▶ _Data shown_
·····

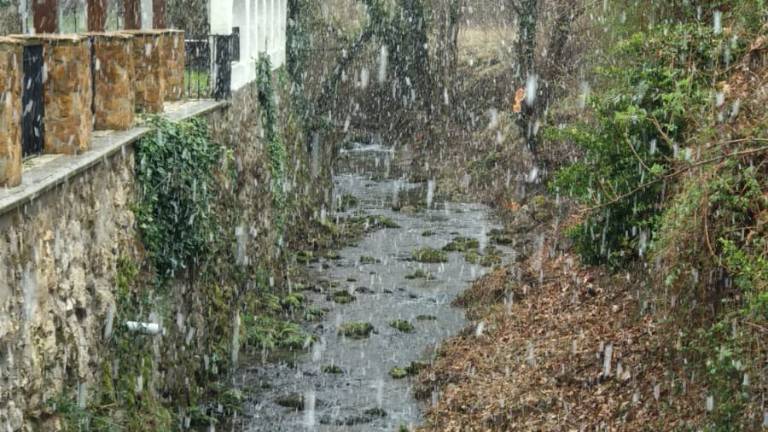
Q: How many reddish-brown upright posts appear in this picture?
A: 4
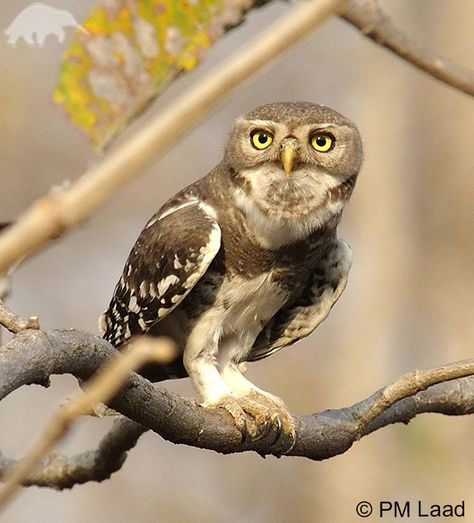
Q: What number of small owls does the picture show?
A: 1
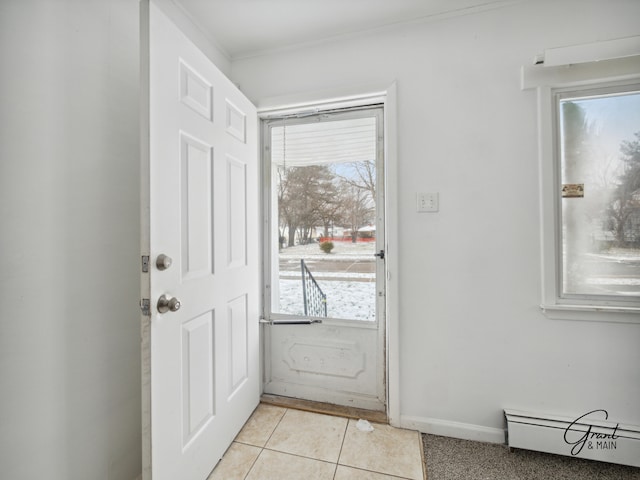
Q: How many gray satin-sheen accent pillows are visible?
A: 0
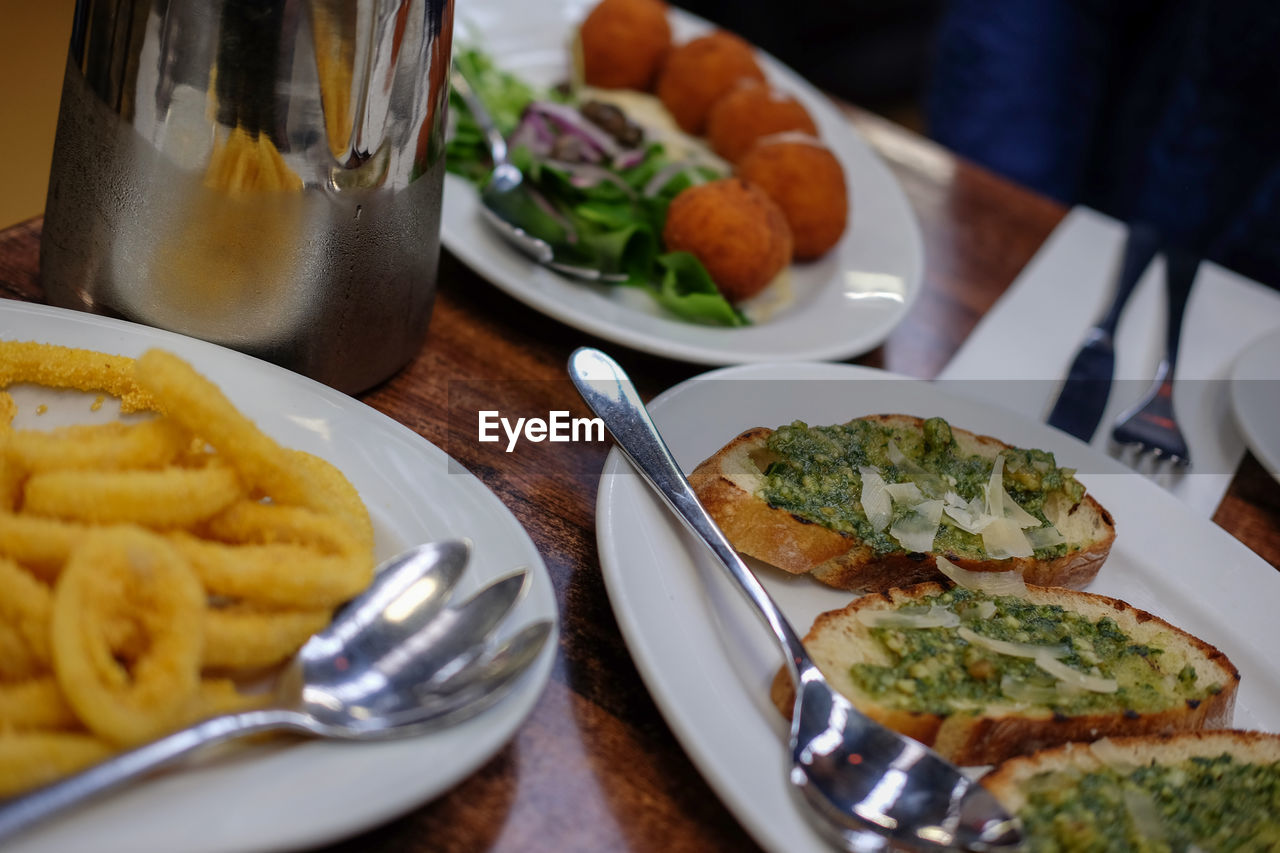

·····

▶ _Task directions_
Respond with a number only, the count of lines in the entries where the string "picture" occurs.

▶ _Exercise output_
2